▸ **Material for the task**
━━━━━━━━━━
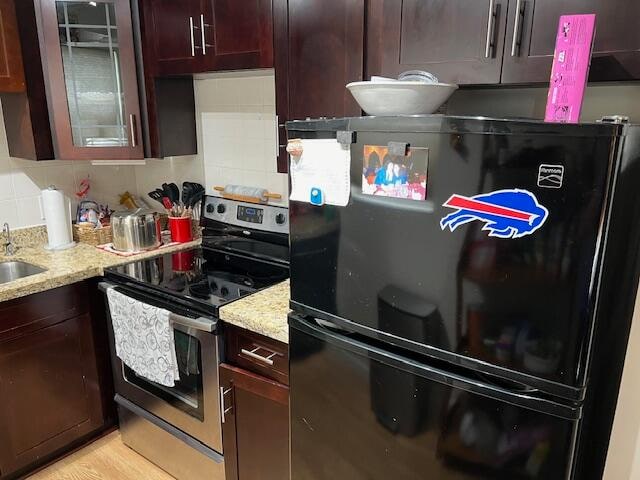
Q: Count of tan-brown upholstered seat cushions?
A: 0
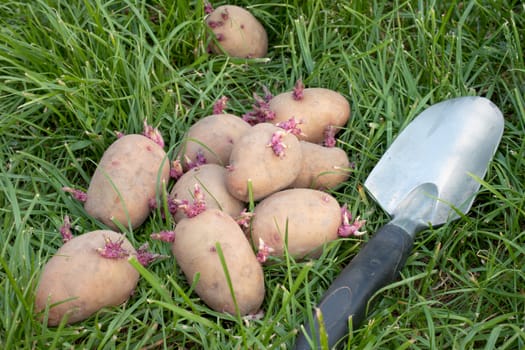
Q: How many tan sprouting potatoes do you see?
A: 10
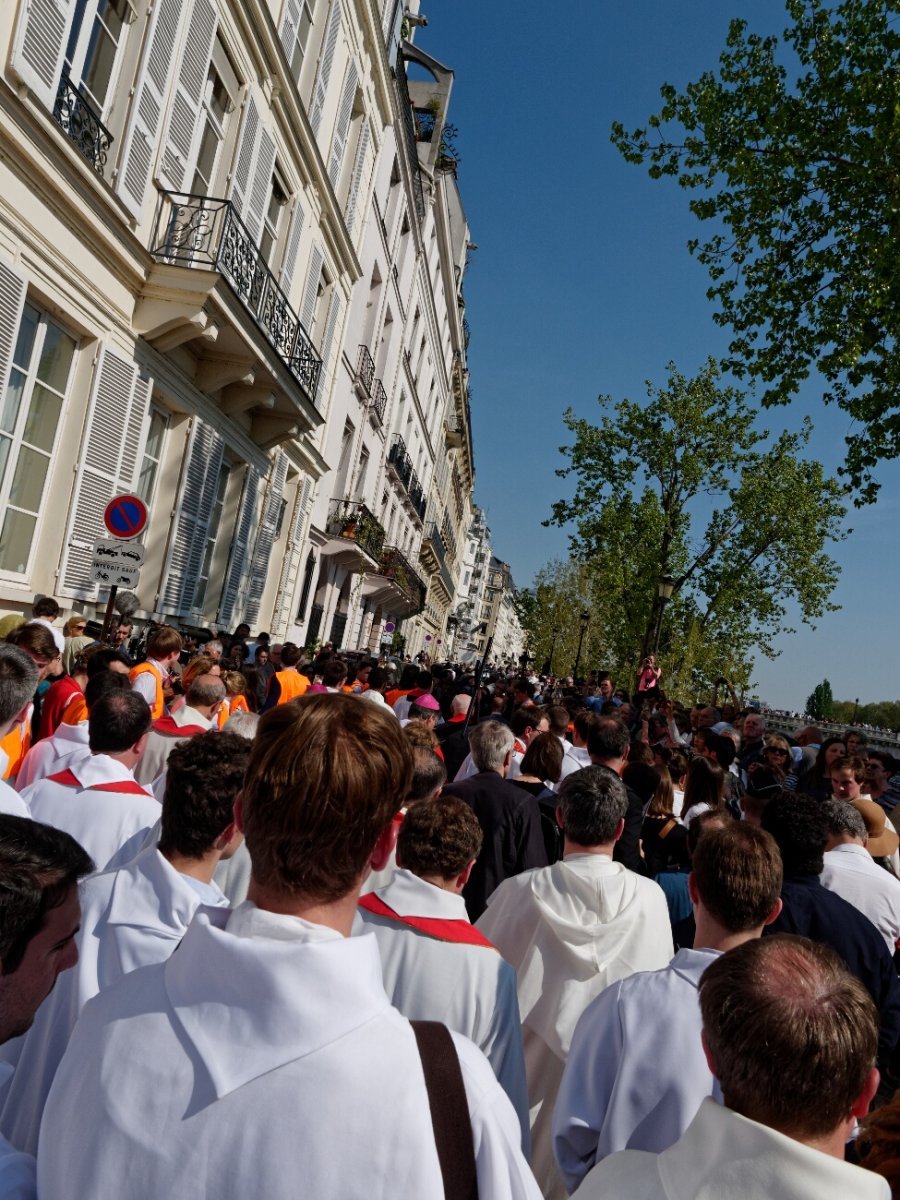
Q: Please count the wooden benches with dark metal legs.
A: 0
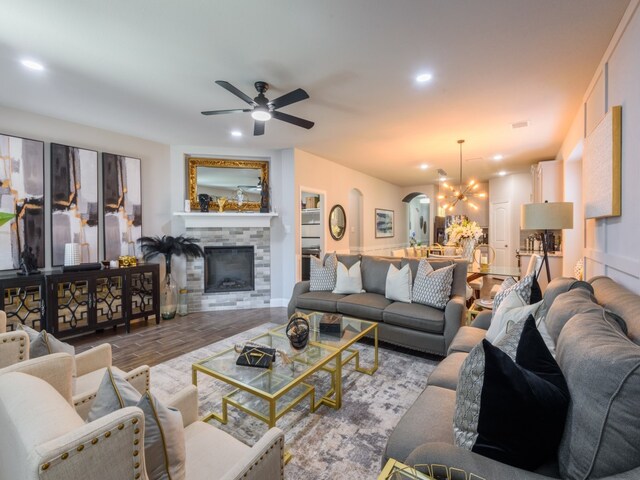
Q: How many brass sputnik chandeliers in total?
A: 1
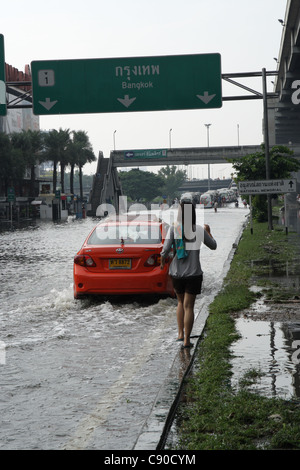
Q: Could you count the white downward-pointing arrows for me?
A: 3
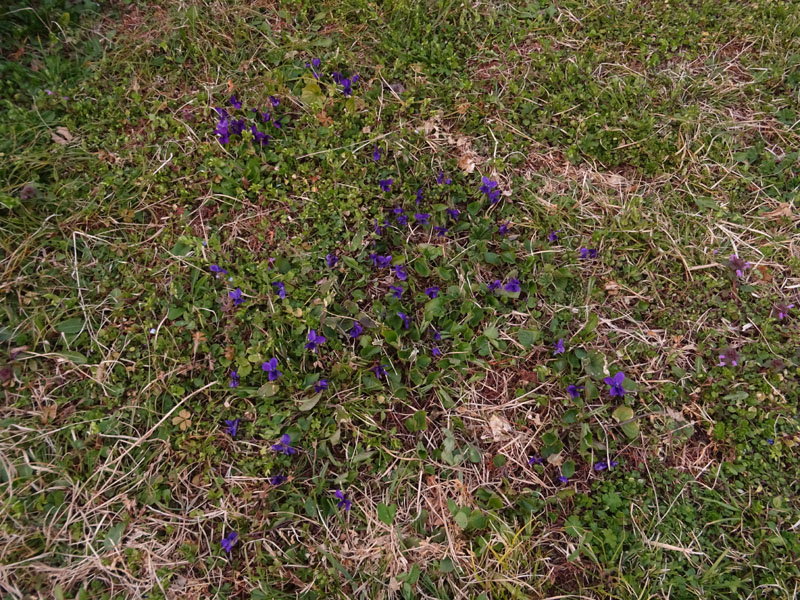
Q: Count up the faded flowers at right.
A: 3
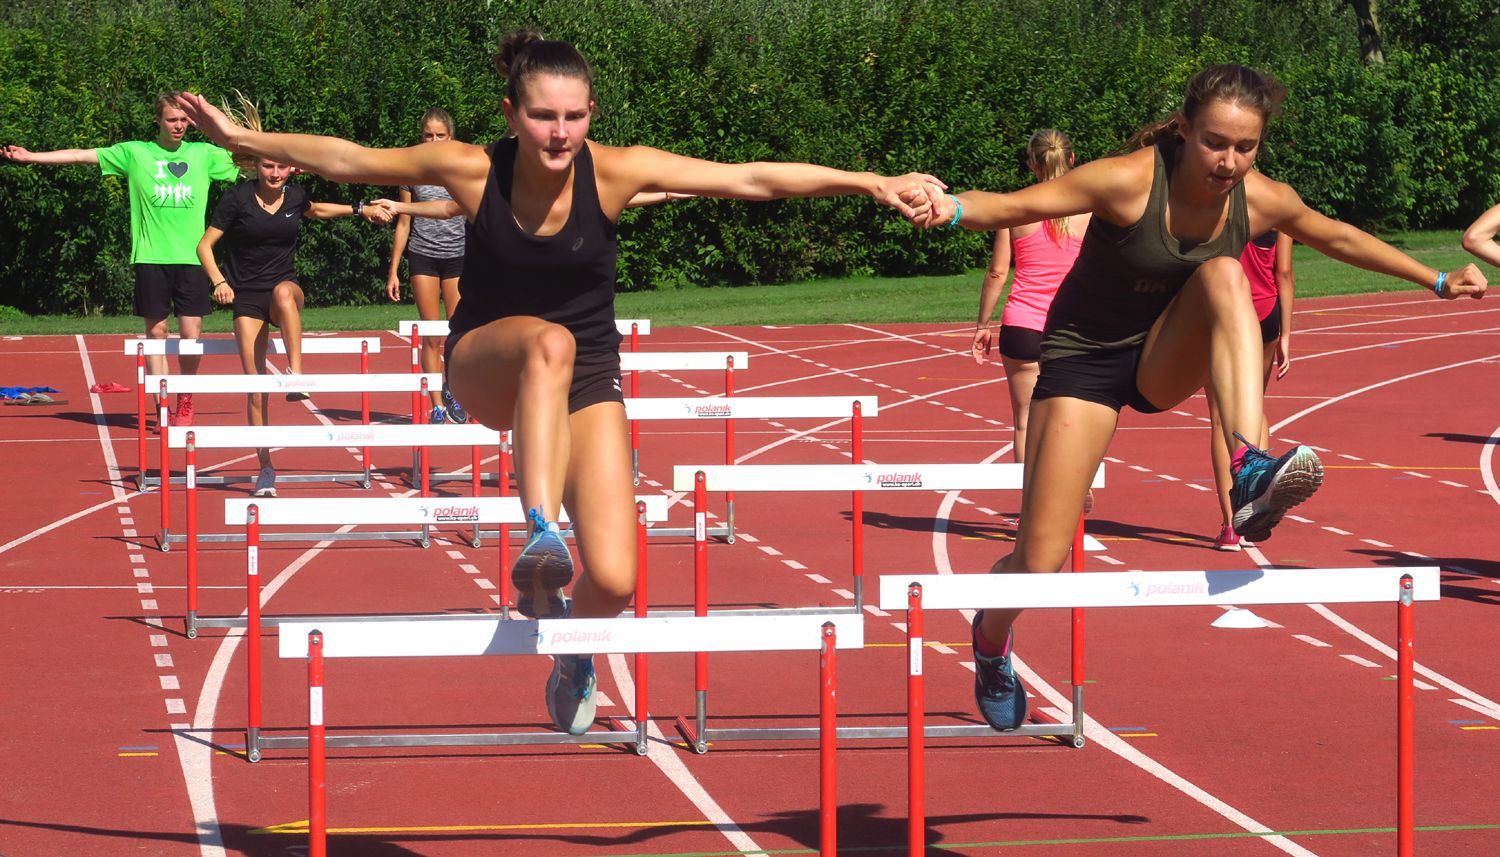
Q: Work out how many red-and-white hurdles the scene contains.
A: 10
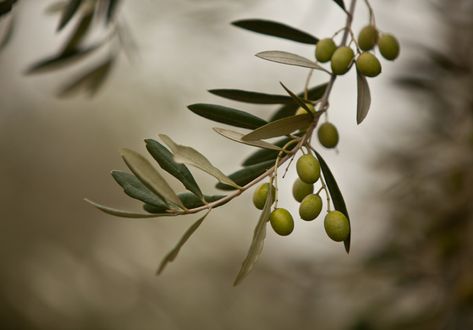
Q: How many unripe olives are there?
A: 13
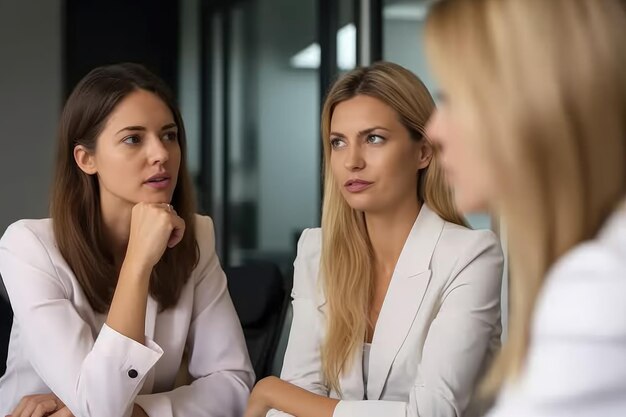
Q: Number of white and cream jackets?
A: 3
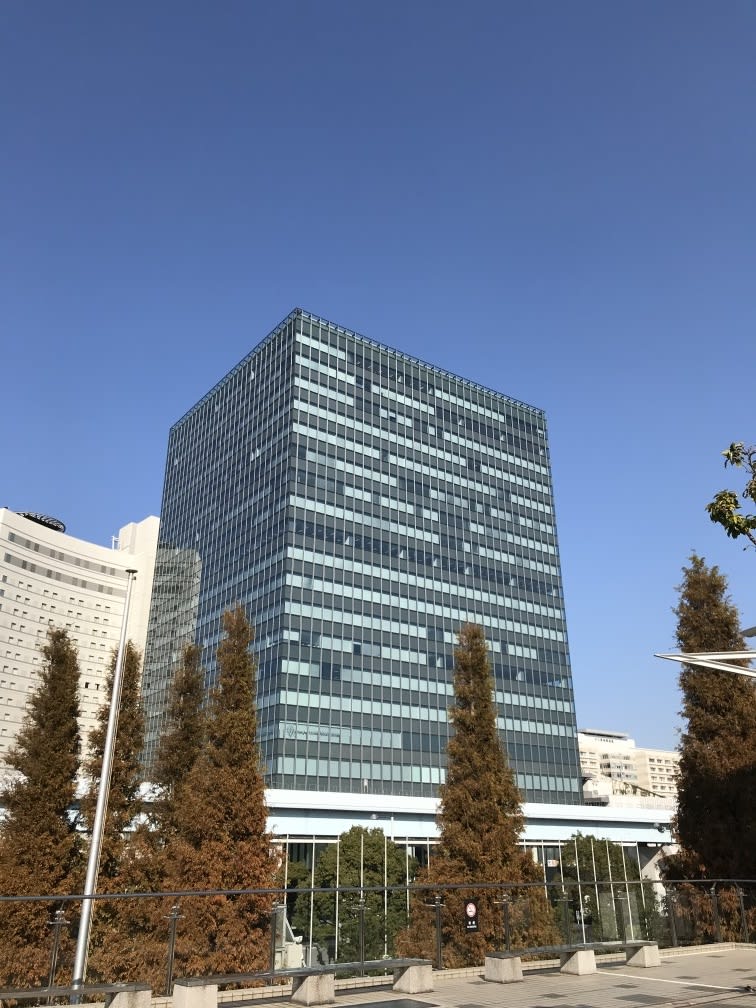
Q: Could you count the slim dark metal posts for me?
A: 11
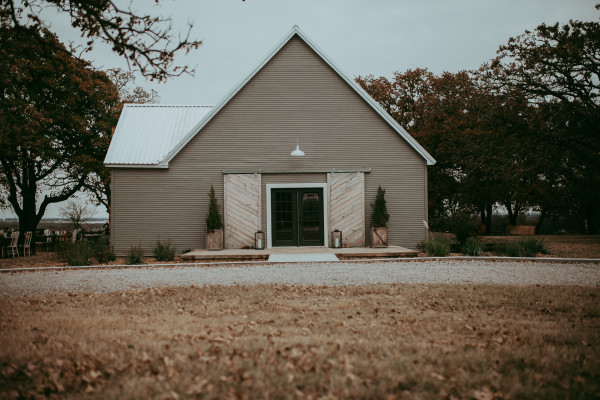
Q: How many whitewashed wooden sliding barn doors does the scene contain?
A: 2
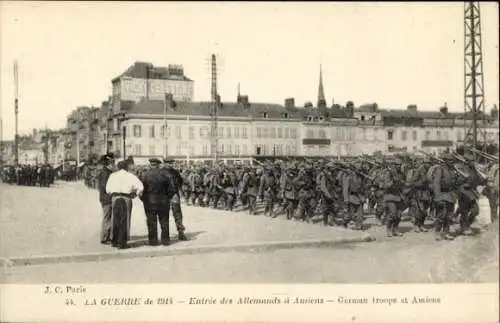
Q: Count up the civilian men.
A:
━━━━━━━━━━
▸ **What you will do**
When a line holds the string "metal", pull it out of the listing.

▸ **Written answer**
Q: Please count the wooden benches with dark metal legs.
Q: Could you count the slim dark metal posts for me?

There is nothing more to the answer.